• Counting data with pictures
• • •

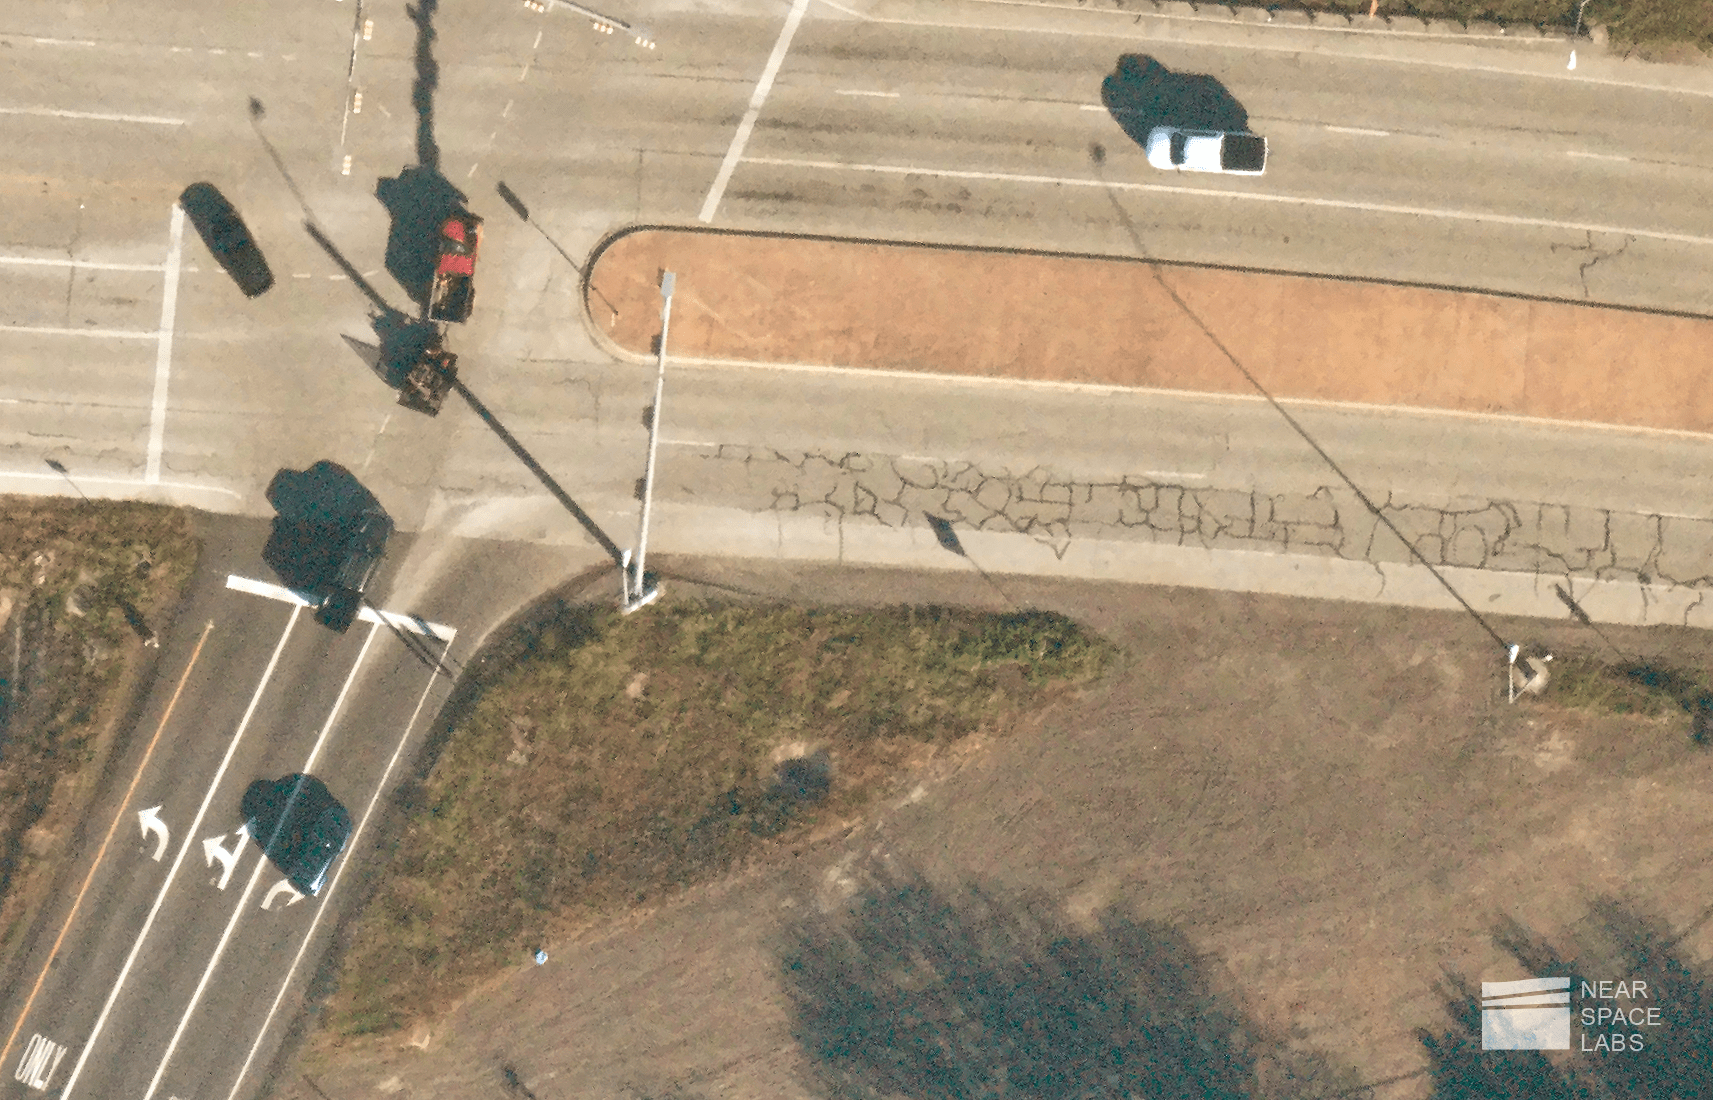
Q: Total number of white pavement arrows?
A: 3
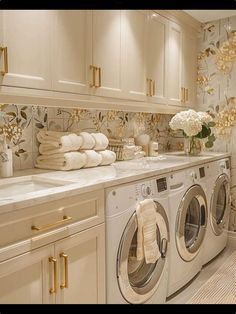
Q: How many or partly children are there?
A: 0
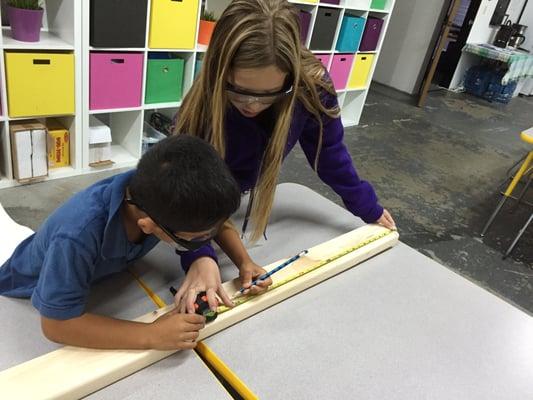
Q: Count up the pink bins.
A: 3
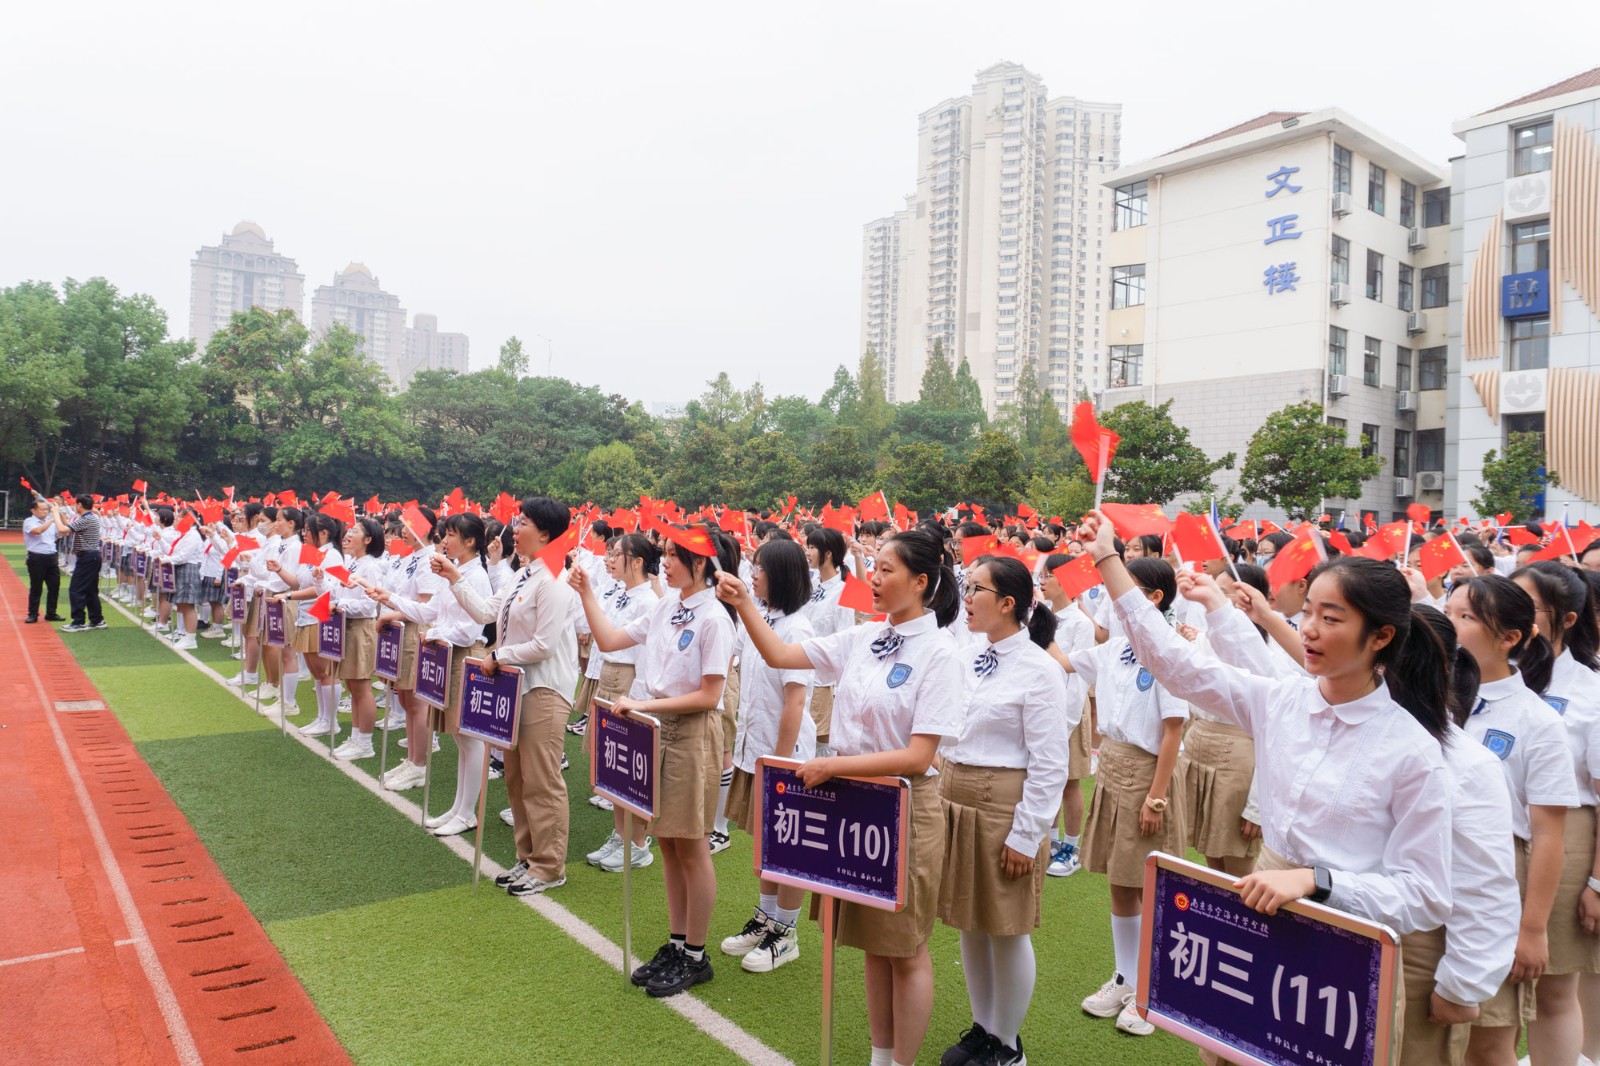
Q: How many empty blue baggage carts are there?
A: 0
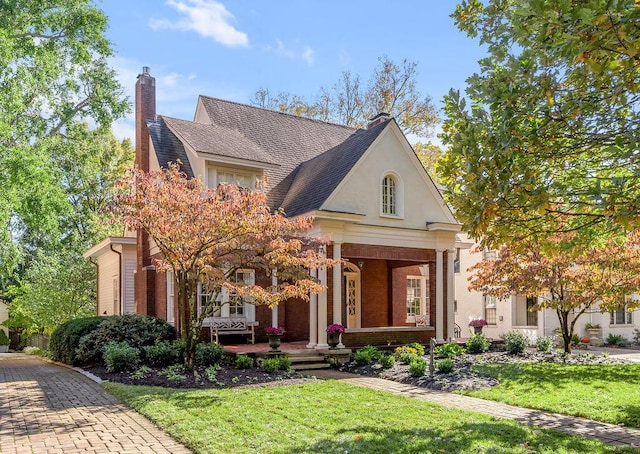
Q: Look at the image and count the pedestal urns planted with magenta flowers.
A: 3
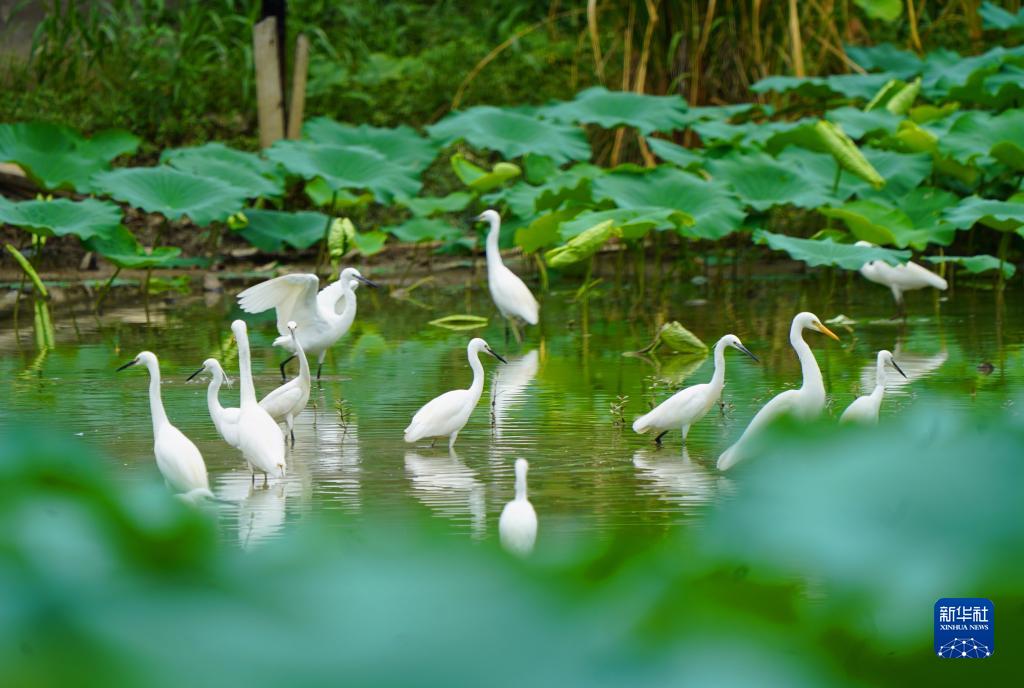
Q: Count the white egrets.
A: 12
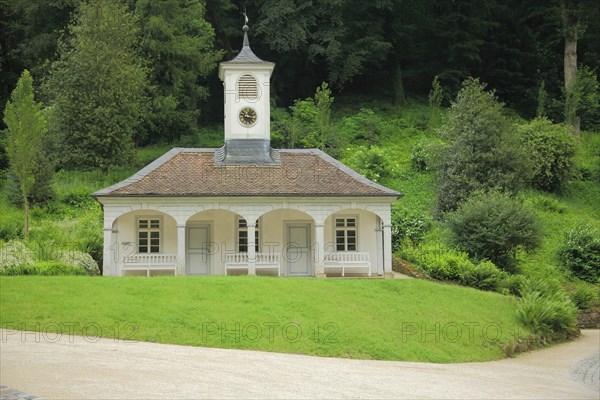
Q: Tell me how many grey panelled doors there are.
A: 2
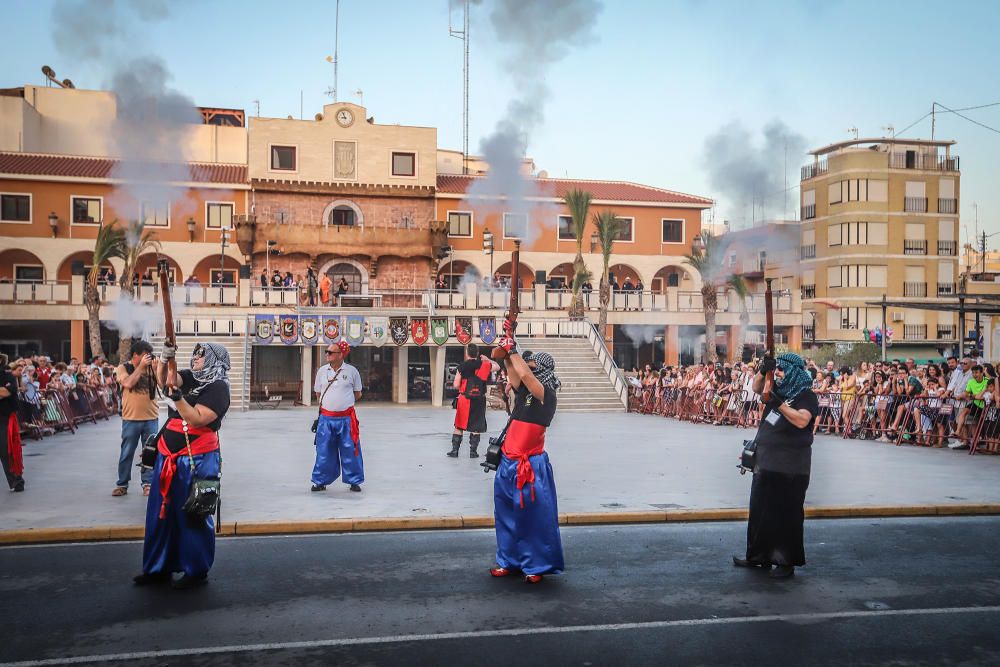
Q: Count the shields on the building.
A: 11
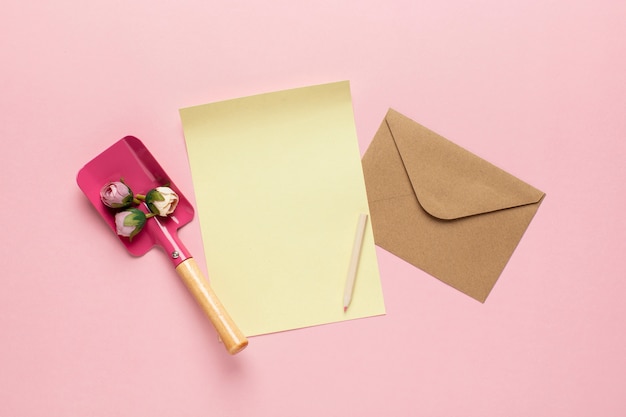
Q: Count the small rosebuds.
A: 3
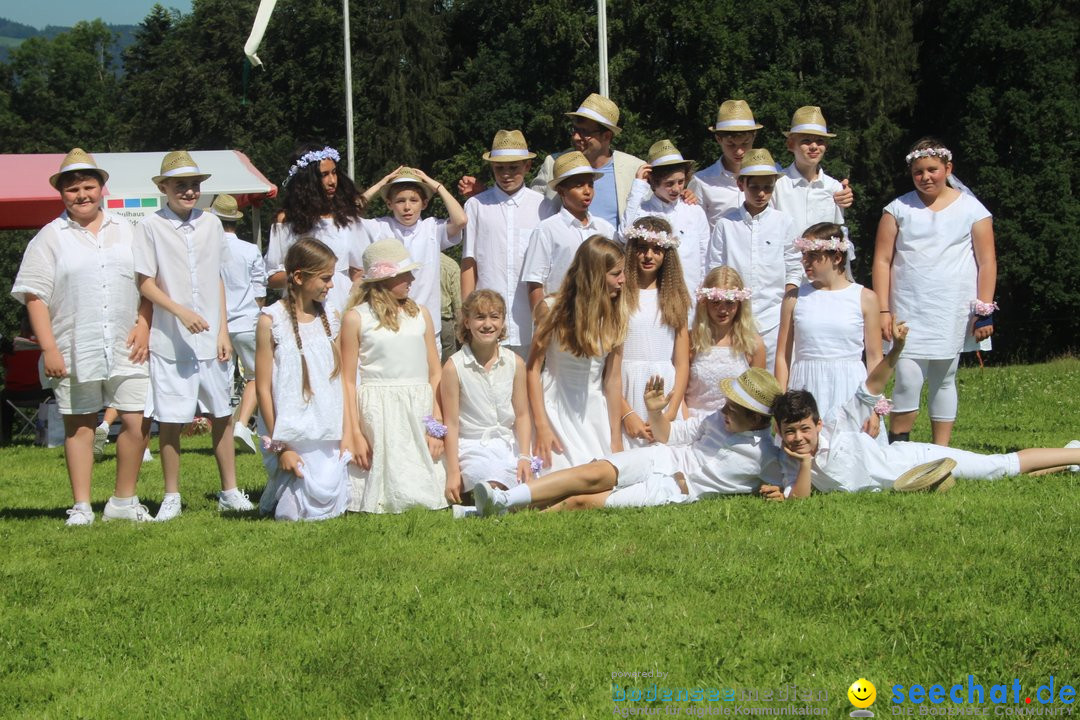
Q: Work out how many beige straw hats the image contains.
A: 14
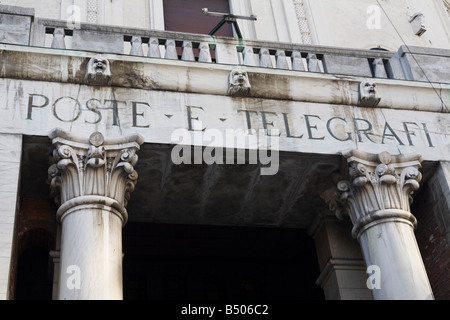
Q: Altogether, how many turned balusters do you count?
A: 12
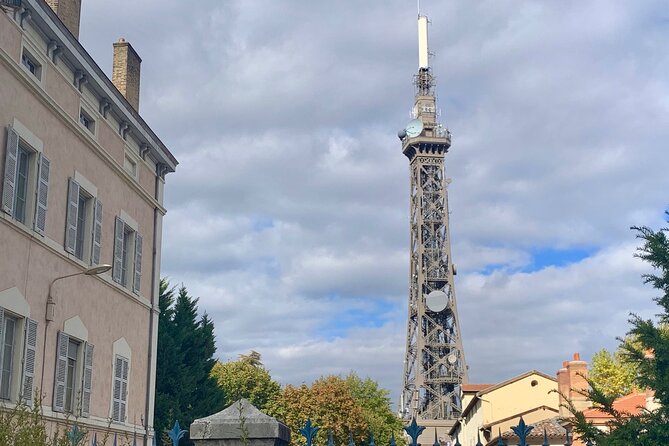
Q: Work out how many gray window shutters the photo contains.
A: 12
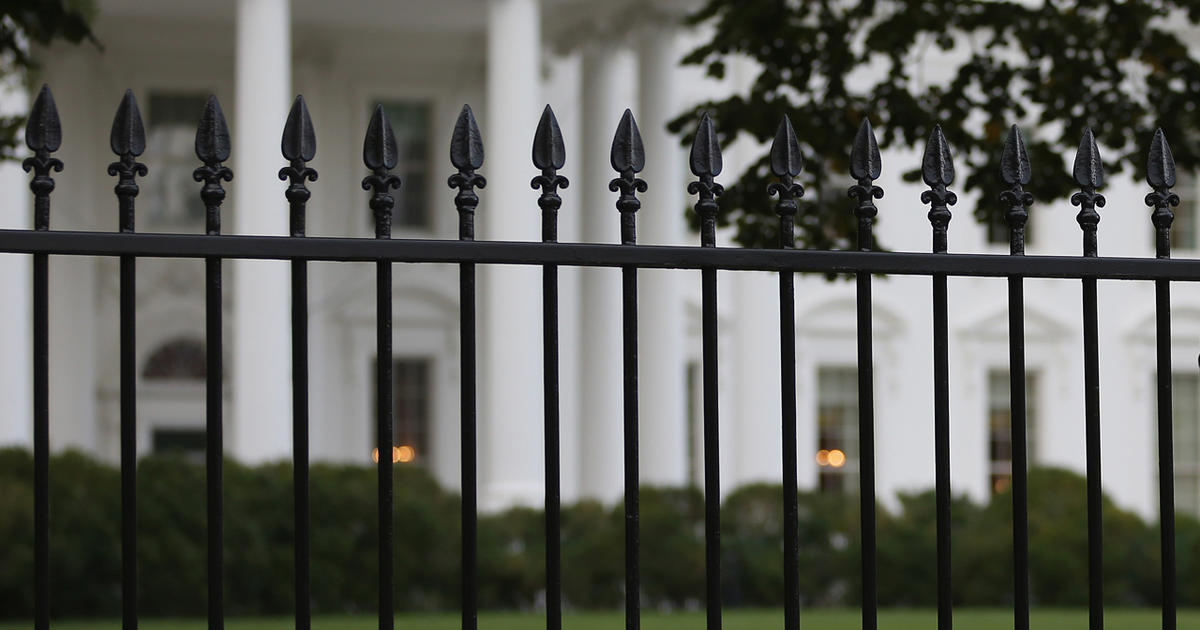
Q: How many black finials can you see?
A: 15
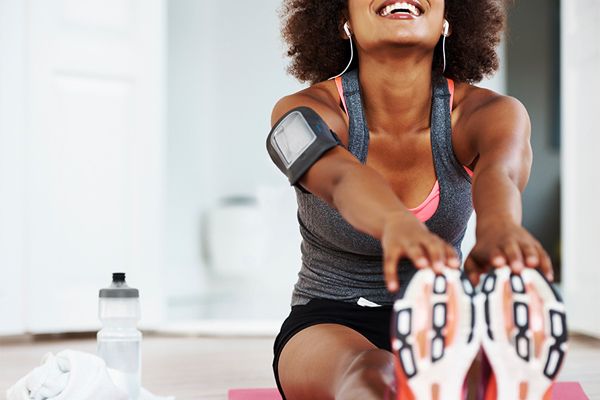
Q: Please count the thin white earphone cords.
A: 2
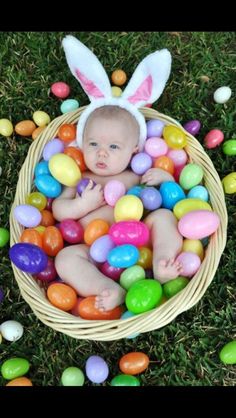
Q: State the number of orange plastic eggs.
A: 14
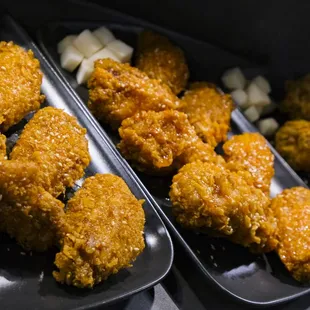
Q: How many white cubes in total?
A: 13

• • •

A complete answer reproduces every line of the records in which the word "number" occurs.

Q: Total number of white pavement arrows?
Q: State the number of orange plastic eggs.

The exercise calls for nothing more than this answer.